### ABOUT THIS TASK
Scan the data, and whenever a line contains "black", copy it.
** ENTRIES PROVIDED follows **
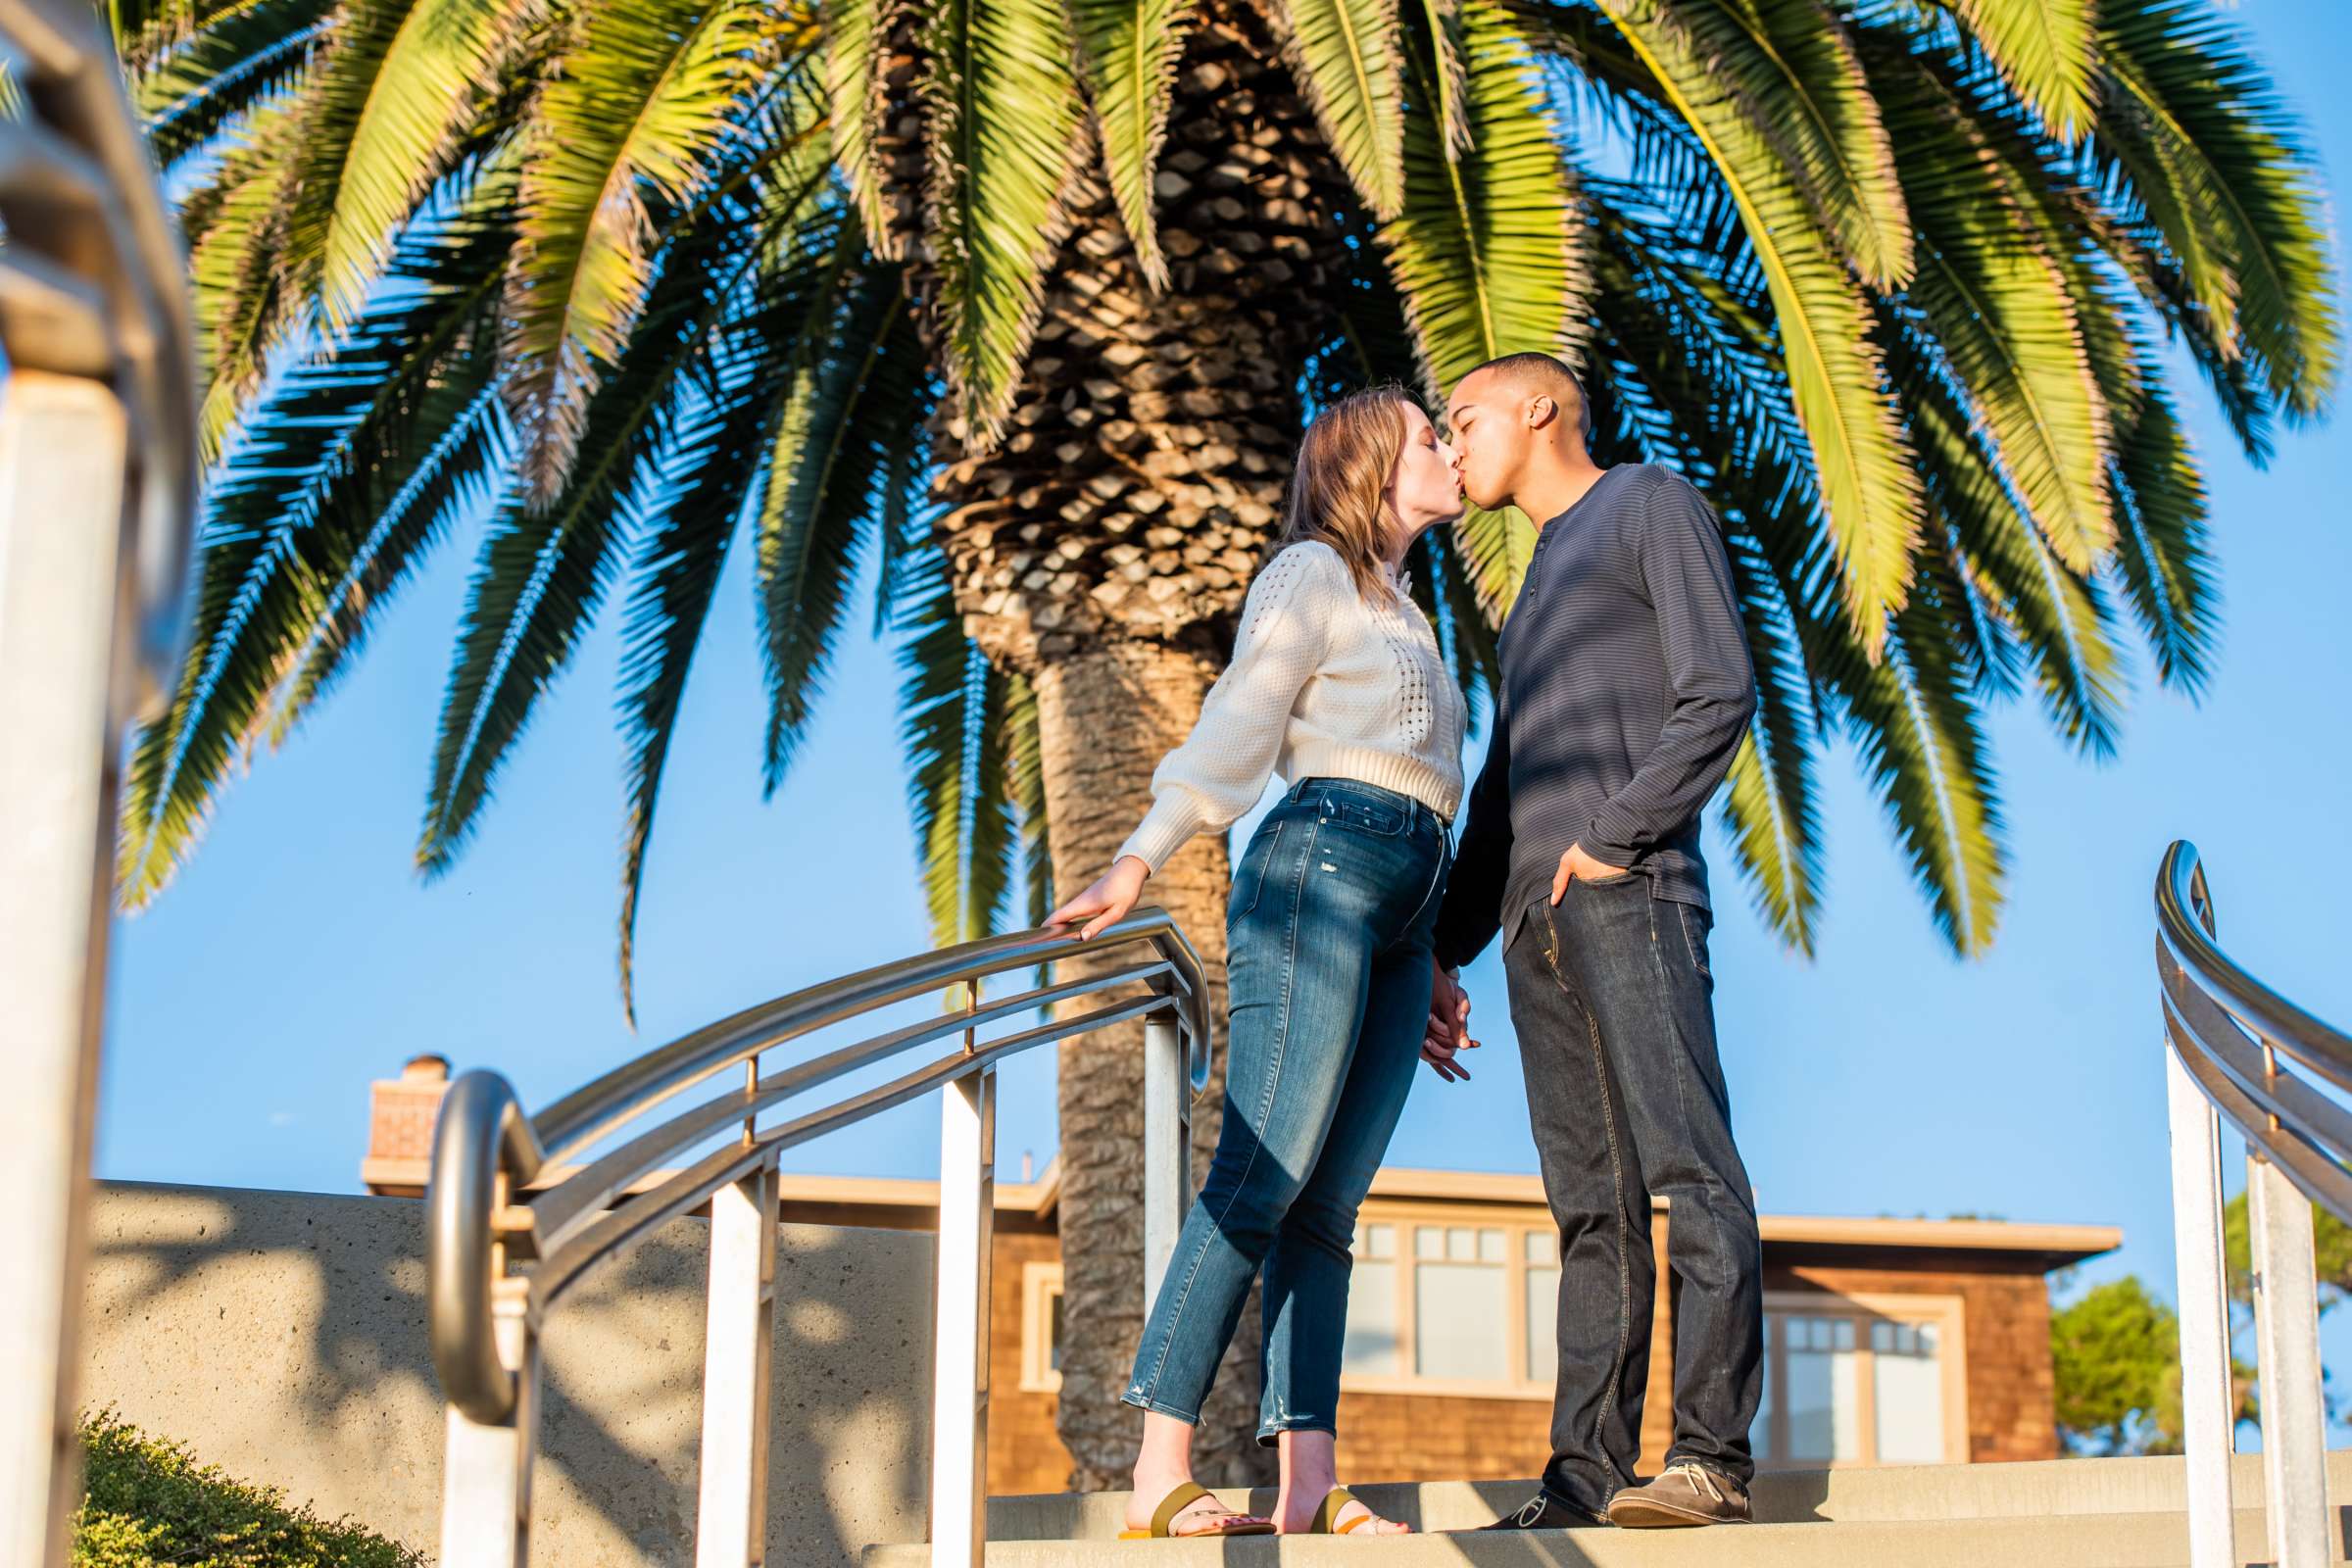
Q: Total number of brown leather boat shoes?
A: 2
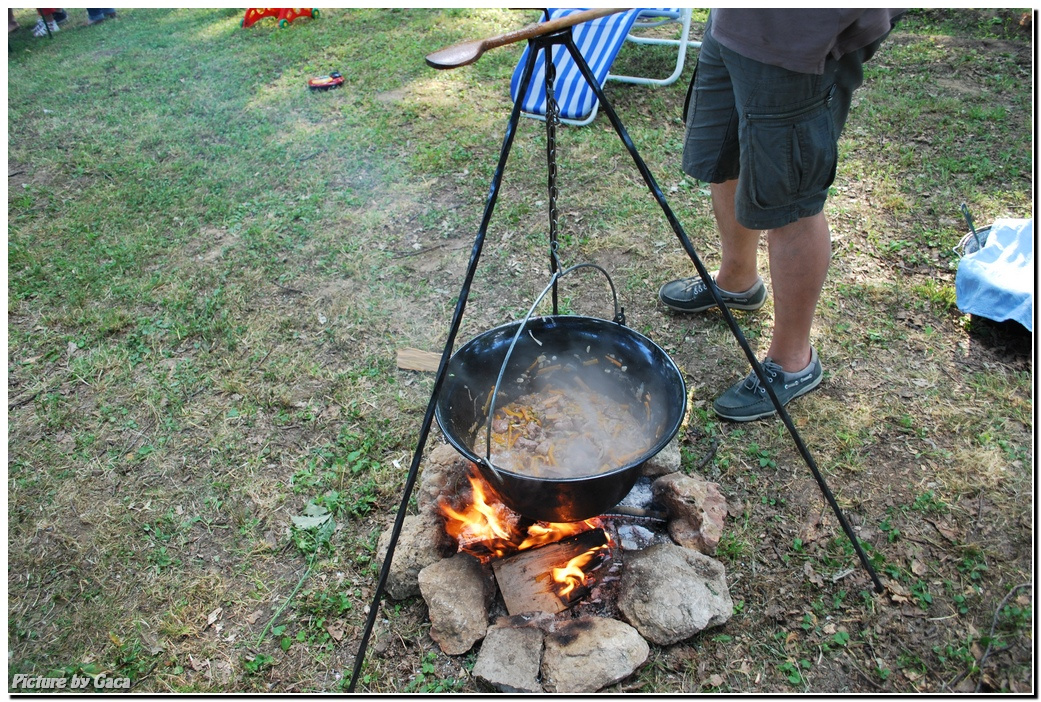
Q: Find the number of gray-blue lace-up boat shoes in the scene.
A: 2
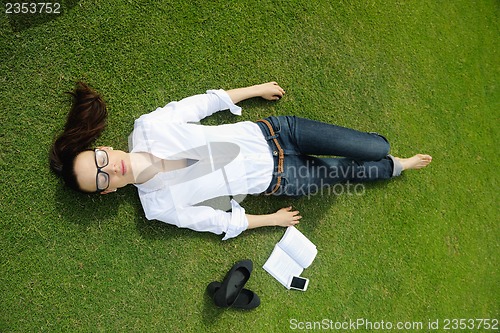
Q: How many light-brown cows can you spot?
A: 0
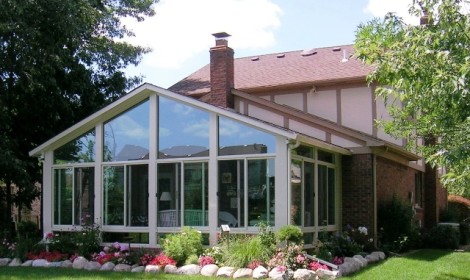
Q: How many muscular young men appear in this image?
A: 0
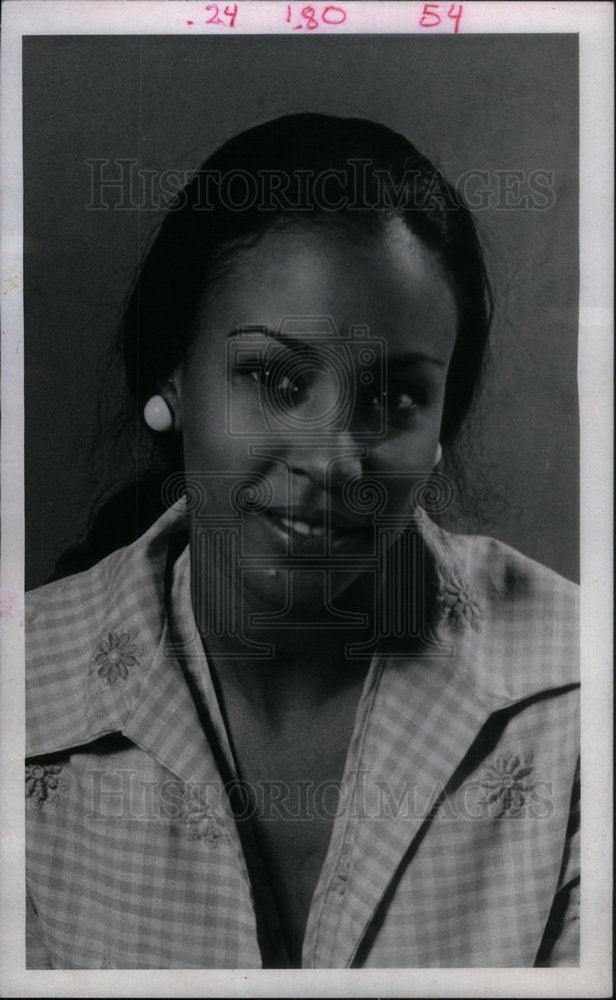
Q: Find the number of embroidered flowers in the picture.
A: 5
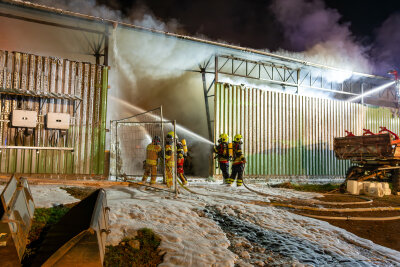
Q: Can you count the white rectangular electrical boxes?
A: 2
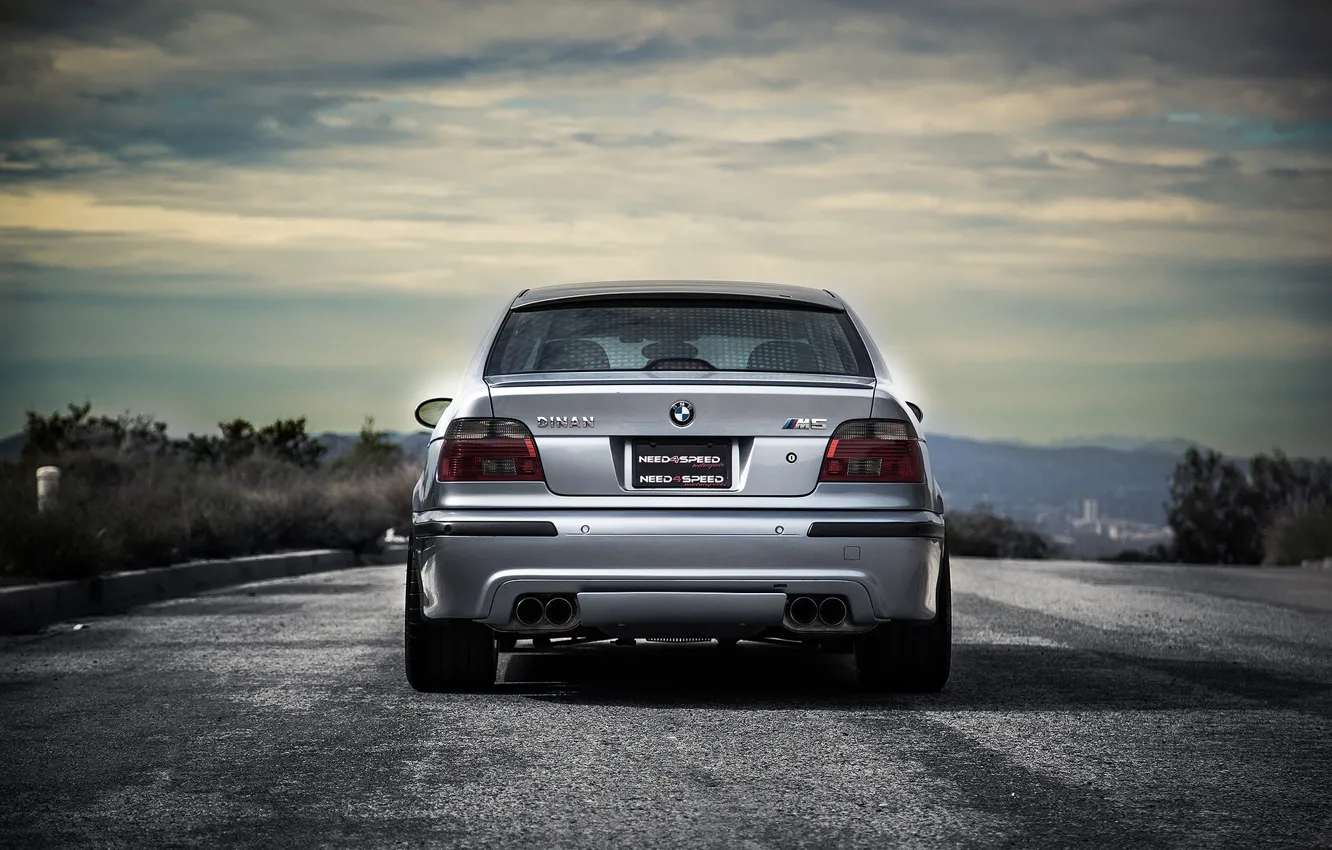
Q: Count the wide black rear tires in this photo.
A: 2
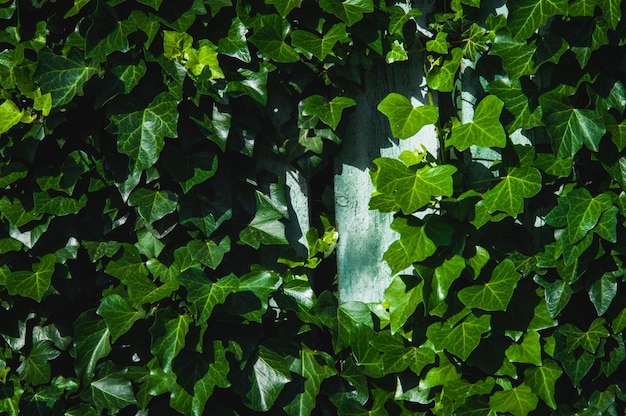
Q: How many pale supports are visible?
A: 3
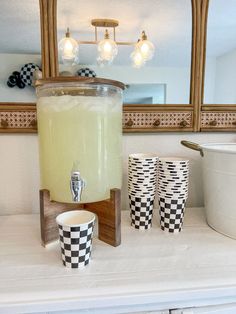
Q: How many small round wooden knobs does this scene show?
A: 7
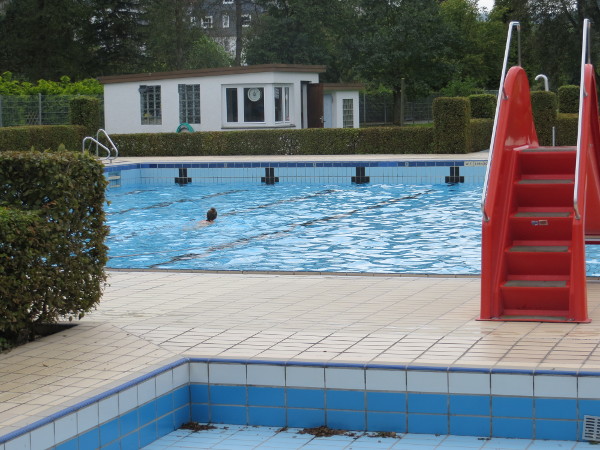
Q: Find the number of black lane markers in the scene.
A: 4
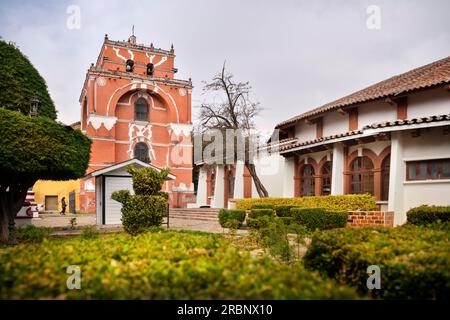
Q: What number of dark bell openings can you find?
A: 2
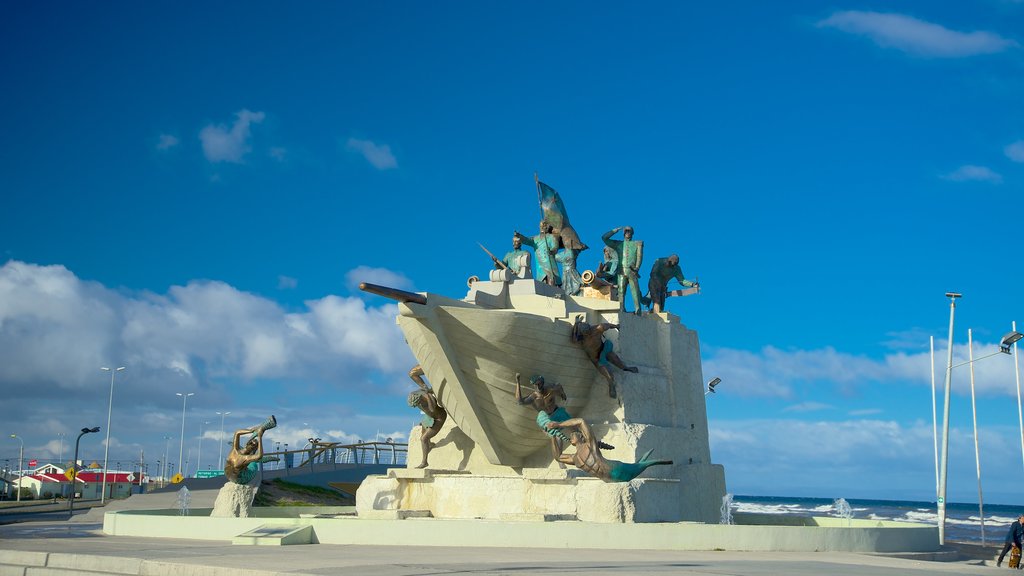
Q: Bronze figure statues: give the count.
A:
** End of ENTRIES PROVIDED **
### ANSWER FOR THE TASK
Q: Count the wide black rear tires in this photo.
Q: Find the number of black lane markers in the scene.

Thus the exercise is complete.